Улан же провел целый день в секции бокса. В школу пришел с разбитым носом и двумя красивыми фофанами, обрамлявшими оба глаза. «Да ну их на фиг, не понравилось мне там, дураки какие-то!» — только и сказал он, когда мы стали расспрашивать. Фингалы долго не сходили, и Леньку стали называть Боксером. Он шипел, плевался, но прозвище приклеилось — не отодрать.
Мы с Уланом часто заходили к одному старику, жившему в нашем подъезде. Дядя Вася — его так называл даже мой отец — вроде бы поселился в этом доме, как только построили. Дом был старым, сталинским. Дядя Вася выглядел лет на семьдесят, но мне иногда казалось, что ему больше ста — он так много знал, что и за сто лет не запомнить. И каждый раз у него была для нас новая увлекательная история. Нам было интересно сидеть рядом с ним, пить чай с сушками и халвой и слушать его рассказы. То он говорил о том, как убили Юлия Цезаря, то про Ивана Грозного, то про пещерных людей, которые вымерли чуть ли не вместе с мамонтами.
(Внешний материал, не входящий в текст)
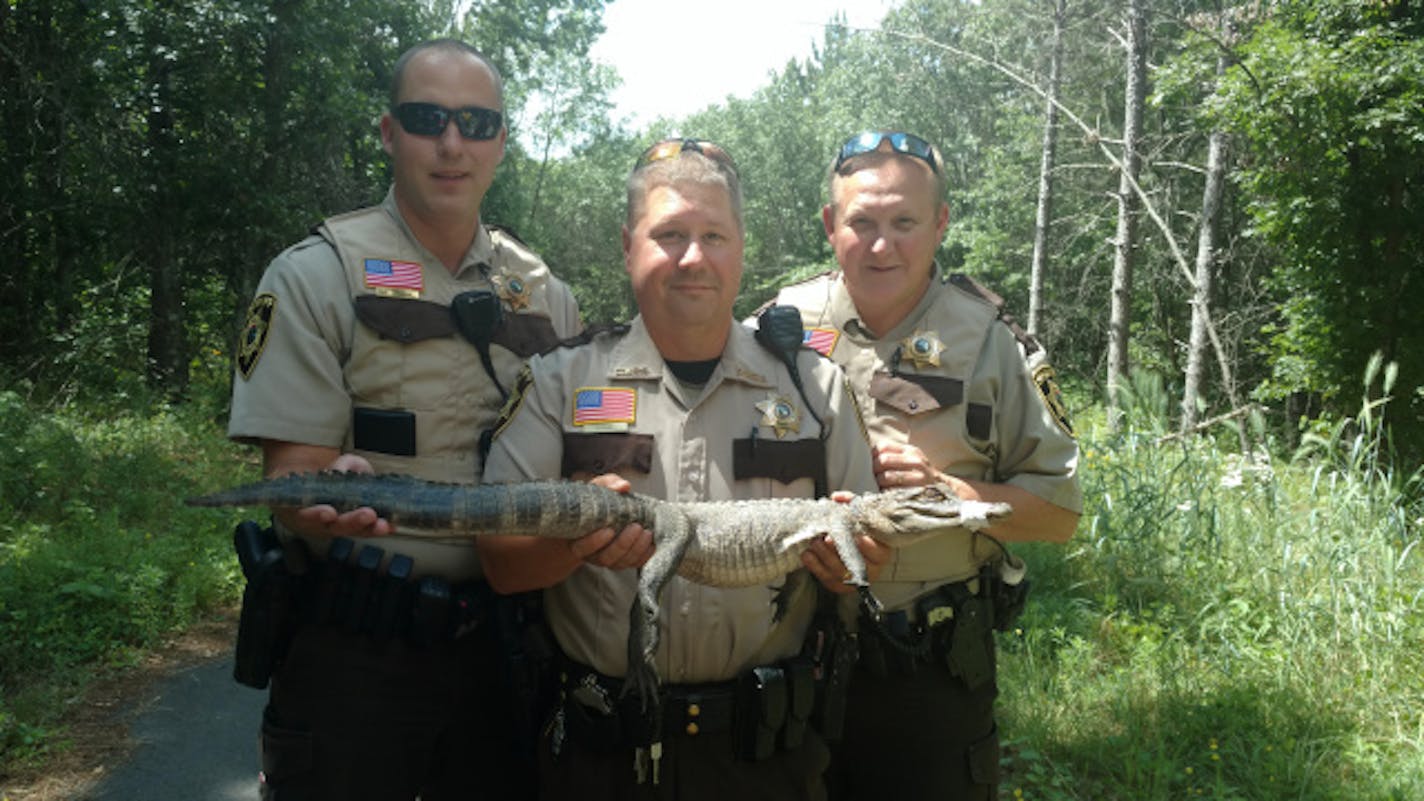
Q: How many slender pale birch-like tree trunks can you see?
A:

И не просто говорил, как в школе — вот был, мол, такой римский император, сделал то-то и то-то, и убили его, когда он слишком о себе возомнил, пожелав уподобиться богу. Нет, это была целая история в лицах. Иногда мне казалось, что дядя Вася и Рубикон вместе с Цезарем перешел, и сам лично кинжал в его грудь вонзил — уж очень подробно он это расписывал. И жалел он Цезаря по-настоящему, как пожалел бы настоящий Брут, если бы он раскаялся. В общем, дядя Вася был классным рассказчиком, ему бы писателем быть, уж он бы написал роман получше Яна, трилогию которого о монголах я очень любил читать.
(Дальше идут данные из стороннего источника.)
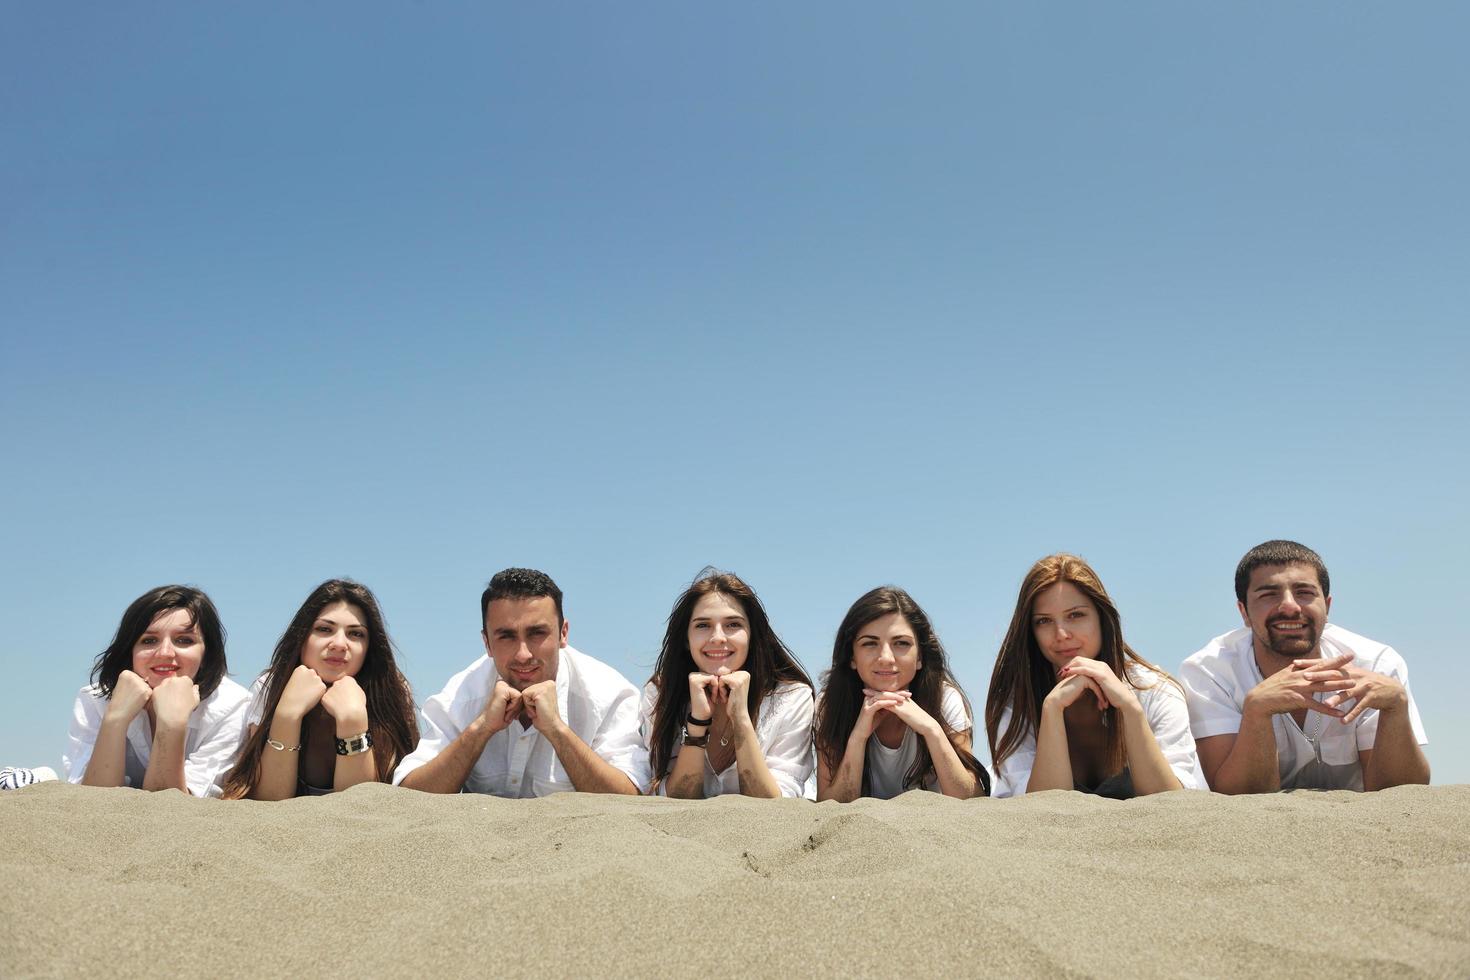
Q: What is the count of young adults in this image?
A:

Иногда он заводил разговоры философские, и беседа нас увлекала.
— Жизнь бесконечна, — говорил он. — Время никогда не заканчивается.
— А почему же люди умирают? — спросил однажды я.
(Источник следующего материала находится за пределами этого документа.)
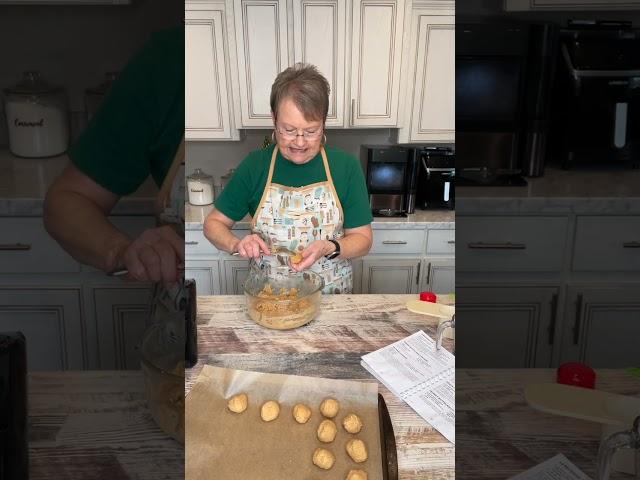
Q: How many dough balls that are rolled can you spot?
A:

— Люди умирают? — переспросил дядя Вася. — Это их тела умирают. А души остаются жить.
— И что же с ними происходит, с душами? — это уже Ленька начал бомбить дядю Васю вопросами.
— А кто его знает? Я еще не умирал. — Дядя Вася усмехнулся. — Как помру, обязательно расскажу. А вообще, я считаю, что душа, она как бы по наследству передается. Человек умирает, а после рождается снова, но уже в другом теле. Но он не помнит того, что было с ним в предыдущих жизнях. Тут и свою запомнить не получается, а если сотня разных судеб в одной голове, то и свихнуться недолго. Я думаю, что это как бы защита, человек не помнит ничего о своей прошлой жизни. Но память не стирается, она просто глубоко спрятана. Люди иногда вспоминают что-то и начинают жить двумя судьбами — о раздвоении личности не слыхали?
Я слышал, как отец кому-то говорил, что за пять лет, что мы жили в этом доме, дядя Вася ни капельки не изменился. Не постарел. Хотя, я думал — куда тут еще стареть, он и так был стариком, лицо похоже на карту лунной поверхности с кратерами и впадинами. Только глаза и казались живыми.
Ленька однажды сказал мне:
— Леха, а тебе не кажется, что дядя Вася какой-то странный?
— Какой странный? — не понял я.
— Ну, это… он… вот… Какой-то не наш, что ли, будто инопланетянин.
— Ага, с Марса прилетел.
— Ну, или из будущего.
— Книжек начитался?
— Да ну тебя! — обиделся Улан.
Впрочем, мне дядя Вася тоже казался странным. Но я не считал его ни пришельцем, ни человеком из двадцать пятого века, хотя признавал человеком другой эпохи. Не знаю, какой, прошедшей ли, будущей ли — другой. Но это, естественно, всего лишь мои детские домыслы. А может, и не домыслы. Нет, правда, дядя Вася был очень странным человеком.